OTHER MISCELLANEOUS ASPECTS:
[86] The following are some of the vexed and important issues that are at the heart of one or more of the above cases. It would therefore be appropriate, to look more closely at these aspects. Importantly some of these issues would go a long way to defining the ultimate order to be made in respect of these matters cumulatively:-
86.1 Co-parenting-what does it mean and what does it entail?
86.2 Should any future disputes be subject to facilitation or mediation?
86.3 In crafting the contact details who should bear the responsibility of ensuring that the children are transported between their place of primary residence in Rooi-Els and the plaintiff’s place of residence, or should the responsibilities be shared and if so how much should the plaintiff be ordered to pay as a contribution towards such travelling costs?
86.4 Though the issue of maintenance and payment of school fees could conceivably be resolved in the maintenance court would it not be in the interest of finality, and possibly bringing an end to the on-going acrimony and bitter conflict between the parties, for me to make an order in this regard in keeping with the terms of the consent paper and parenting plan. The primary motive for doing so would also be to bring an end to this in the interest of the children.
86.5 It has been suggested by more than one expert, and in particular Rob Sandenberg, that each parent be prevailed upon to engage in a process of personal psychotherapy. I am of the view that given the history of this matter and the apparent inability to be able to separate their issues from the children more would be required than just prevailing upon them. I am of the view that in the interest of the children, and as the upper most guardian of such children, I am not only vested with the authority to do so but feel obliged to go so far as to order the parents to subject themselves to the process of personal psychotherapy. In order to monitor the progress and to ensure that they comply with the order a method will have to be devised in terms of which there would be some reporting back by simply advising whether or not there has been compliance.

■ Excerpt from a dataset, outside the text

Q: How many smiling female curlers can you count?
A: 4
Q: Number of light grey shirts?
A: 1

86.6 The defendant’s failure to testify and the effect thereof.
86.7 The role of attorneys in litigation. This aspect relates to the evidence of both the plaintiff and Rob Sandenberg in relation to the latter’s report “HHH”. Specific focus needs to be placed on Mr Rob Sandenberg’sevidence about the role and/or interference by the plaintiff’s attorney Mr C .
[87] I have had regard to what both Craig Schneider and Rob Sandenberg have said with regard to the necessity for facilitation. I have also considered the argument by counsel for the defendant that facilitation, in the opinion of Sandra Hitchcock, did not work for these parties. It was further argued that one of the main reasons for this is that facilitators issue directives which are binding on the parties. When either party is not happy with such directive it gives rise to all sorts of frustrations and all the unhappy party has to do is to declare a dispute and an on-going situation of conflict arises. Whereas with mediation there are no directives and in the event of a mediator not being able to resolve that dispute between the parties they then are faced with the daunting reality of having to approach court and litigate at exorbitant costs.

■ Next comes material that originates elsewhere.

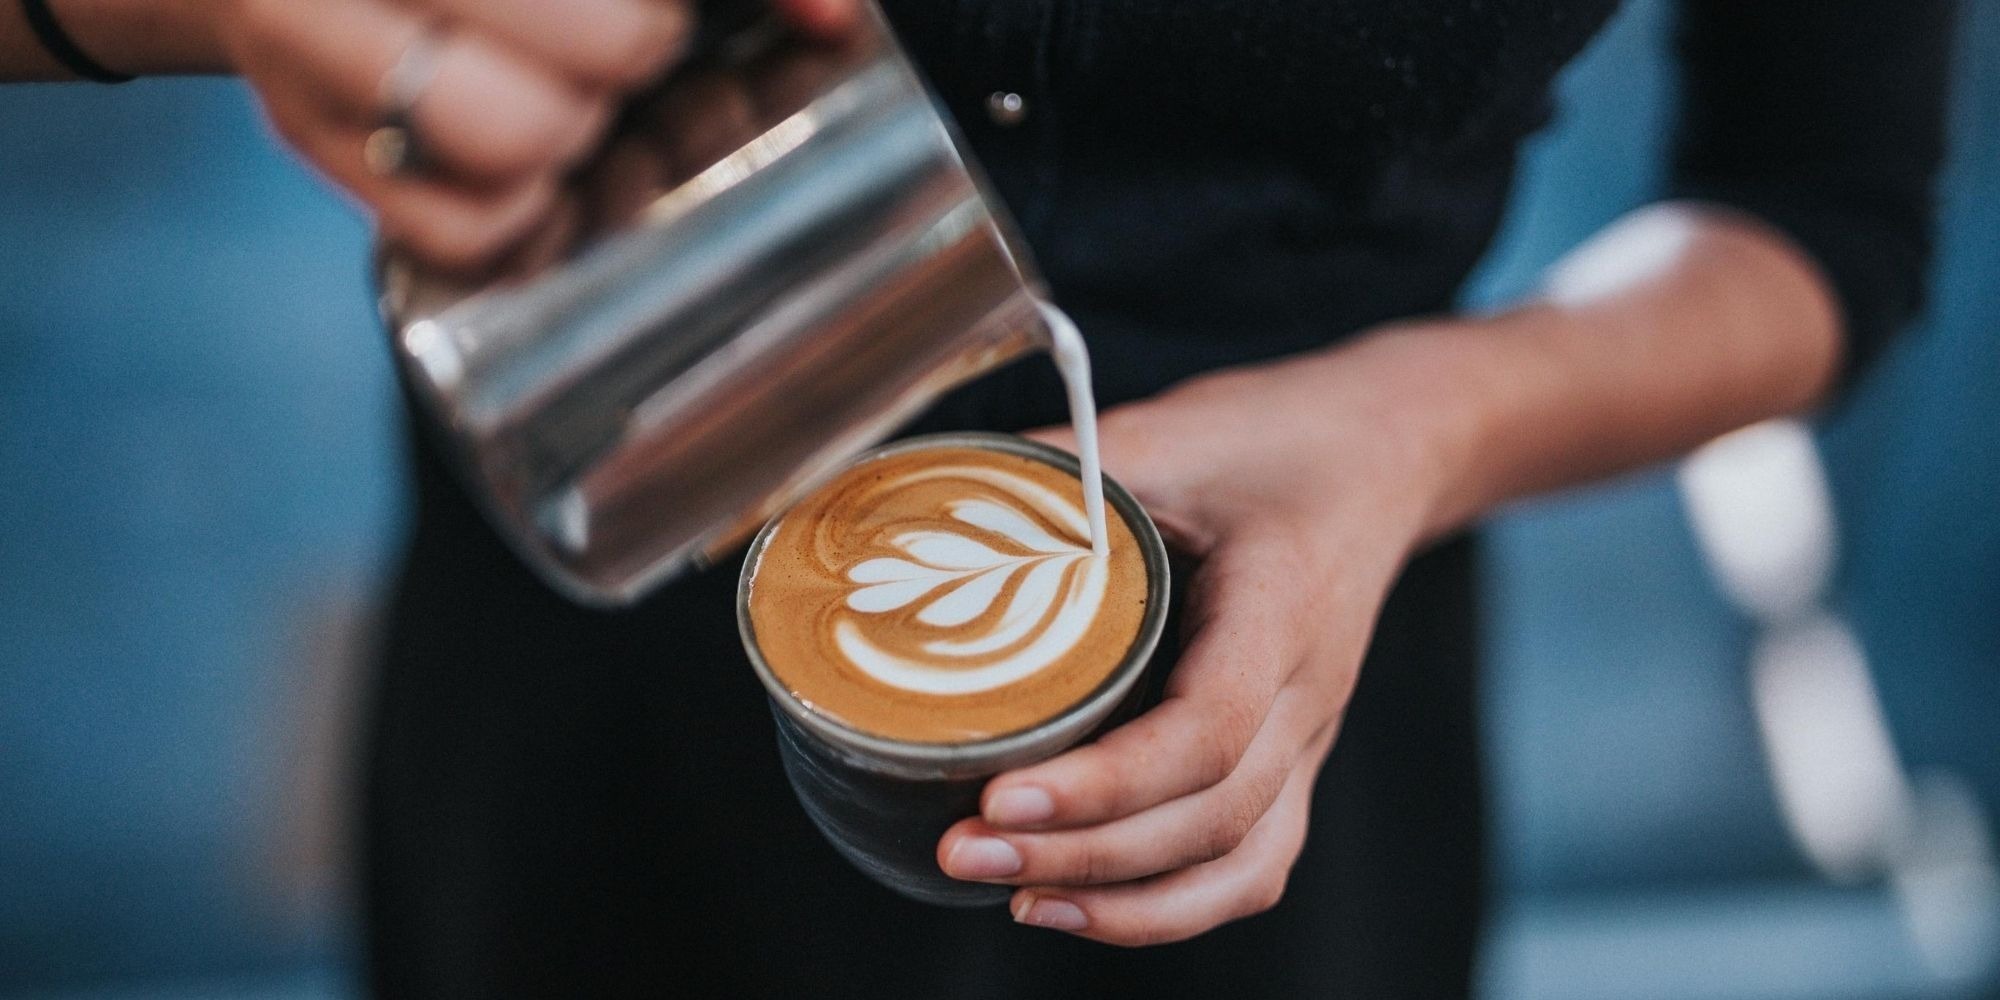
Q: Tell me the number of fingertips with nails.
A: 3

[88] I have also carefully considered the sentiments articulated by Mr Craig Schneider when he under oath in an affidavit motivated why he was of the view that his services as facilitator should not be terminated as it would entail a new facilitator having to start from scratch again.
[89] Without in any way having to make a finding on whether or not the defendant’s allegations concerning Mr Schneider’s treatment of her are well founded or not and without in any way seeking to reflect on his competence or otherwise to effectively perform the function of the facilitator it is abundantly clear that the defendant is extremely unhappy about her relationship with Mr Schneider. It is also abundantly clear that she has lost all faith and confidence in Mr Schneider and it would therefore serve no purpose to compel her to rely on Mr Schneider to objectively and impartially resolve differences between her and the plaintiff. In fact in her tender of 14 March 2017, exhibit “NNN” in paragraph 1.7, the defendant proposes the appointment of a mediator failing which an alternative facilitator.
[90] In all the above circumstances I am of the view that the fairest to all and most importantly in the hope of serving the best interest of the children an alternative facilitator should be appointed.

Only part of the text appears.